An immediate result of the suppression of al-Ghazali’s works was the spread of the usuli dissidence throughout Morocco. The most significant exponent of this movement was the Masmuda Shaykh Sidi al-Mahdi ibn Toumart (d. 524/1130) himself who were to become the founder of Almohad (al-muwahhidun—”unitarian”) movement. The Imam and Shaykh Ibn Toumart was joined to his opposition to the Almoravids by a number of Andalusian and Moroccan Sufis, whose journeys to the Muslim East had brought them into contact with Shafi’i jurists, Ash’ari theologians and other representatives of Sunni internationalism. Among these Sufis were Sidi Qadi Abul Fadl Iyyad (d. 544/1129), Sidi Abul Fadl ibn an-Nahwi (d. 513/1098), and Sidi Abu Abdellah Daqqaq. As had earlier been the case in the days of Sidi Darras ibn Ismail (d. 357/942), scholars from the city of Fez were instrumental in furthering this latest attempt of reform.

The Harzihimi rabita
A major centre of the dissemination of usuli doctrines in Fez was the rabita, Sufi hermitage, of Sidi Abu Mohammed Salih ibn Harzihim (d. after. 526/1111).

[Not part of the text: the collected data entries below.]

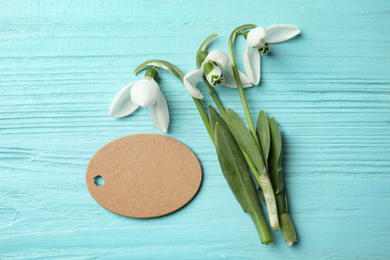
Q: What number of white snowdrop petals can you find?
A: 9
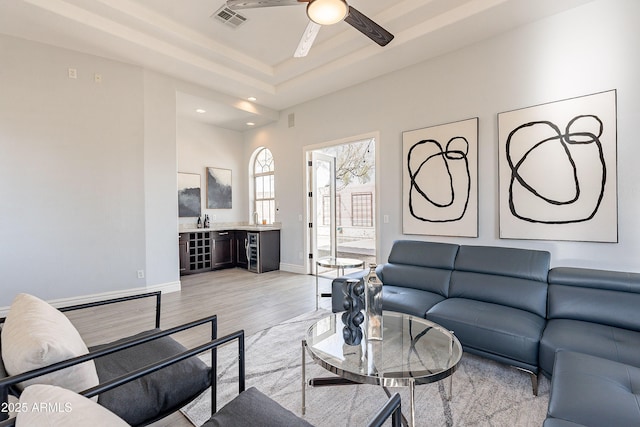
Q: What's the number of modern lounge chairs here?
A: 2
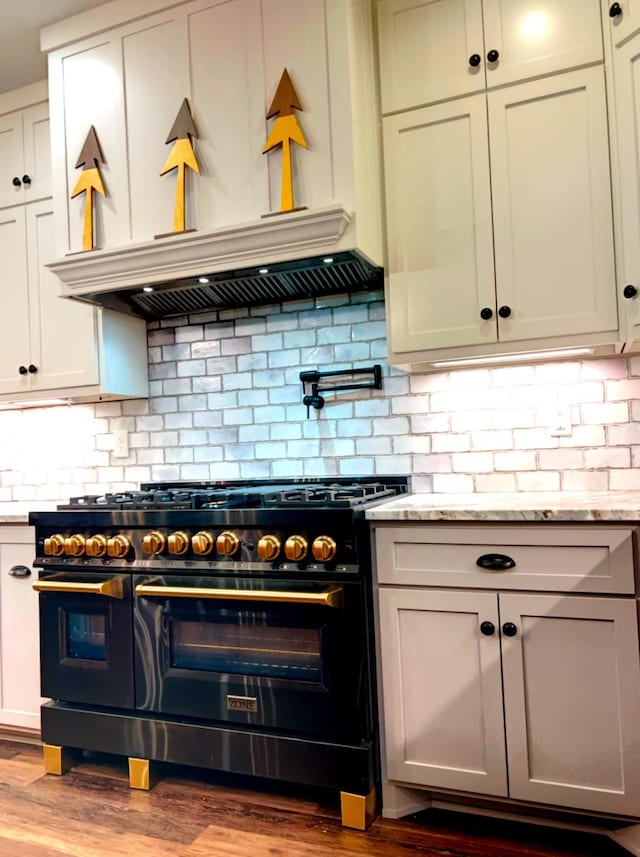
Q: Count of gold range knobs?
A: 11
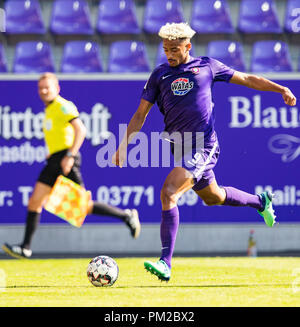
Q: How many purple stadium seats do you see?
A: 14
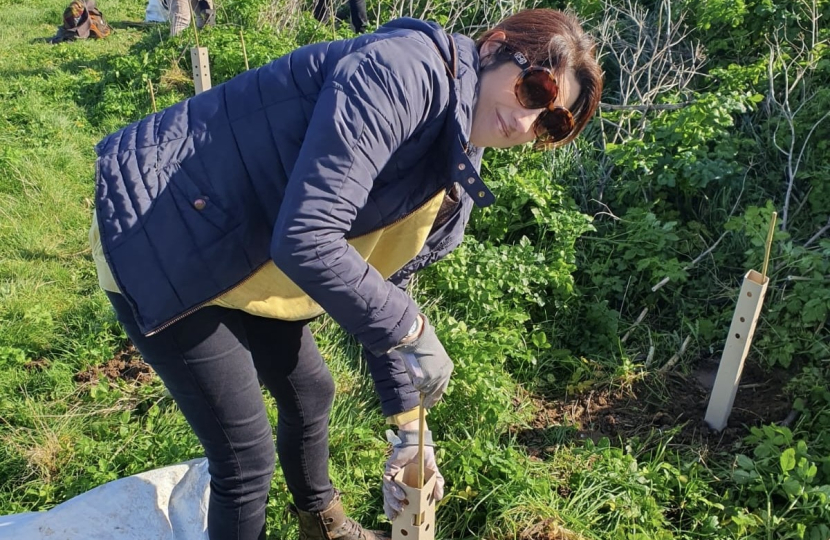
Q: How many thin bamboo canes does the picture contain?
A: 5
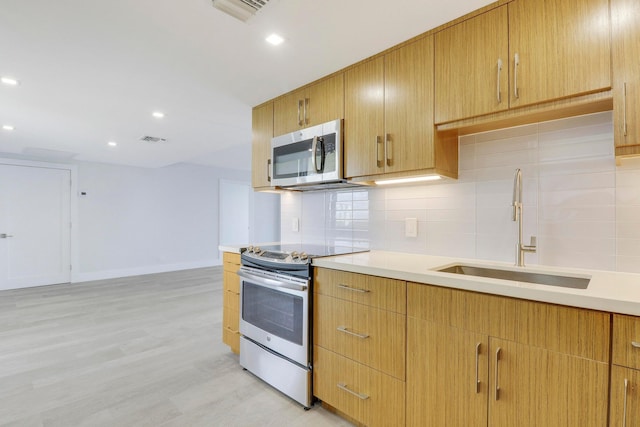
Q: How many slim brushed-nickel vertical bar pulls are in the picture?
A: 11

The Ibn Harzihim (Harazem) family, who traced their ancestry to Sidna Uthman ibn ‘Affan (may Allah be satisfied with him), the third caliph in Islam, had been prominent in Fasi scholarly circles for more than a century. As the scion of this family of religious notables, Abu Mohammed Salih had the financial means to travel as far away as Jerusalem for education where he studied I’hya’ ‘ulum ad-din under Shaykh al-Ghazali himself and Baghdad where he was initiated into the Sahrawardiya tradition under the order’s founder Sidi Abu Najib as-Sahrawardi (d. 563/1148). Shaykh Sidi Abu Hamid al-Ghazali, on the one hand, took the patched cloak (khirqa) from Sidi Haramayn Juwayni, who had it from Sidi Mohamed Juwayni, from Sidi Abu Talib al-Makki (d. 386/971), from Sidi Abu Mohamed Jariri, from Imam Sidi Abul Qacem al-Junaid (d. 297/882). As for Sidi Abu Najib, he was also connected to Imam al-Junaid through Sidi Omar Bickri, Sidi al-Qadi Wajduddin, Sidi Mohamed Bickri and Sidi Mohammed Dinnuri.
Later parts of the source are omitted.